To test whether these effects were reversible, the researchers corrected the mice’s sodium levels by stopping desmopressin infusion and reverting them to a solid diet. As a result, anxiety-like behaviors subsided. Serotonin, dopamine, and ERK phosphorylation levels in the amygdala also returned to normal.
“This shows not only that CHN causes anxiety-like symptoms but also that these symptoms can be alleviated with proper correction of sodium imbalance,” says Dr. Fujisawa.
While the study focused on mice, the findings could apply to humans. CHN is fairly common among elderly patients and those with chronic illnesses. Identifying and treating its neurological manifestations can improve their quality of life.
“Our findings add to the growing evidence that chronic hyponatremia is not just a metabolic abnormality, but a condition with real neurological and psychological consequences,” Prof. Sugimura concluded.
“This underscores the importance of early diagnosis and treatment, not only to protect the brain but also to improve mental well-being.”
Funding: This work was supported by JSPS KAKENHI (Grant Number 20 K08919 to Yoshihisa Sugimura, 22 K16229 to Haruki Fujisawa), The Salt Science Research Foundation No. 22 C2, YOKOYAMA Foundation for Clinical Pharmacology, The Hori Science and Arts Foundation, The Nitto Foundation, and MEXT Promotion of Distinctive Joint Research Center Program (Grant Number FY2018-2020 JPMXP0618217663, FY2021-2023 JPMXP0621467949).
About this anxiety and neuroscience research news
Author: Hisatsugu Koshimizu
Source: Fujita Health University
Contact: Hisatsugu Koshimizu – Fujita Health University
Image: The image is credited to Neuroscience News
Original Research: Closed access.
“Chronic Hyponatremia Potentiates Innate Anxiety‑Like Behaviors Through the Dysfunction of Monoaminergic Neurons in Mice” by Yoshihisa Sugimura et al. Molecular Neurobiology
Abstract
Chronic Hyponatremia Potentiates Innate Anxiety‑Like Behaviors Through the Dysfunction of Monoaminergic Neurons in Mice
Hyponatremia is the most common clinical electrolyte disorder.
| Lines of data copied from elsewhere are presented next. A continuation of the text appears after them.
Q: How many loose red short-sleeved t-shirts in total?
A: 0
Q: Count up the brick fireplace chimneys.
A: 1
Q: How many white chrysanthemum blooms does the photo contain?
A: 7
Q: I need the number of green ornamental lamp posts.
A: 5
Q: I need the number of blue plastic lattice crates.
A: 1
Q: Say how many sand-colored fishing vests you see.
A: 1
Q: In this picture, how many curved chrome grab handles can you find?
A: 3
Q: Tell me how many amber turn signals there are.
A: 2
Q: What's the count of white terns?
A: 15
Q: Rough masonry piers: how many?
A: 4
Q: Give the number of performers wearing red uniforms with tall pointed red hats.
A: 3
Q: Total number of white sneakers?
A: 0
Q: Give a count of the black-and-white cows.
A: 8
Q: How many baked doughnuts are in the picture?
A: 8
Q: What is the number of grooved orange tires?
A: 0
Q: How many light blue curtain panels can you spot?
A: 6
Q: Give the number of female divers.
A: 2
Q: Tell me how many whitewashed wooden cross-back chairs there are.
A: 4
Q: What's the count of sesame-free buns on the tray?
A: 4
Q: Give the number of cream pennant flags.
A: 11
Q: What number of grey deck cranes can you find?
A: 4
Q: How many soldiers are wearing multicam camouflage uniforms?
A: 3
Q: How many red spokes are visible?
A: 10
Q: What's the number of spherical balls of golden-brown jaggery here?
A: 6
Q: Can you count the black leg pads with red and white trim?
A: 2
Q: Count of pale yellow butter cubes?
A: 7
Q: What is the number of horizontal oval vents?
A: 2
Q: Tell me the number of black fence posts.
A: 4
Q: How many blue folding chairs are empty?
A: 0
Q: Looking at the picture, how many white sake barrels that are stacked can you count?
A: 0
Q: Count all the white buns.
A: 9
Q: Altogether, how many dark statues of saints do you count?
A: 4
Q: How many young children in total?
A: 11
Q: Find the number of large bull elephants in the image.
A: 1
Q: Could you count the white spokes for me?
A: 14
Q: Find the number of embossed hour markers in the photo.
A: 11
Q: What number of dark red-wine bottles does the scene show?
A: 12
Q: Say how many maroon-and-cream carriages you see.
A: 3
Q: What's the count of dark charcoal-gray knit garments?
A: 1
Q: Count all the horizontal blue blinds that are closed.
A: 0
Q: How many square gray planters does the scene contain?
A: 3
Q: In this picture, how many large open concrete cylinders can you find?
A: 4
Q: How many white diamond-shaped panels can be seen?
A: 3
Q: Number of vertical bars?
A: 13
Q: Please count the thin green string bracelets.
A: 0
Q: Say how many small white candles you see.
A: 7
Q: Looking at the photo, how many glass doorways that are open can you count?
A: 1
Once thought to be asymptomatic in response to adaptation by the brain, recent evidence suggests that chronic hyponatremia (CHN) may induce neurological manifestations, including psychological symptoms.
However, the specific psychological symptoms induced by CHN, the mechanisms underlying these symptoms, and their potential reversibility remain unclear.
Therefore, this study aimed to determine whether monoaminergic neurotransmission is associated with innate anxiety-like behaviors potentiated by CHN in a mouse model of CHN secondary to the syndrome of inappropriate antidiuresis.
In the present study, using a mouse model of the syndrome of inappropriate antidiuresis presenting with CHN, we showed that the sustained reduction of serum sodium ion concentrations potentiated innate anxiety-like behaviors in the light/dark transition and open field tests.
We also found that serotonin and dopamine levels in the amygdala were significantly lower in mice with CHN than in controls.
Additionally, phosphorylation of extracellular signal-regulated kinase (ERK) in the amygdala was significantly reduced in mice with CHN.
Notably, after correcting for CHN, the increased innate anxiety-like behaviors, decreased serotonin and dopamine levels, and reduced phosphorylation of ERK in the amygdala were normalized.
These findings further underscore the importance of treating CHN and highlight potential therapeutic strategies for alleviating anxiety in patients with CHN, which will improve their quality of life.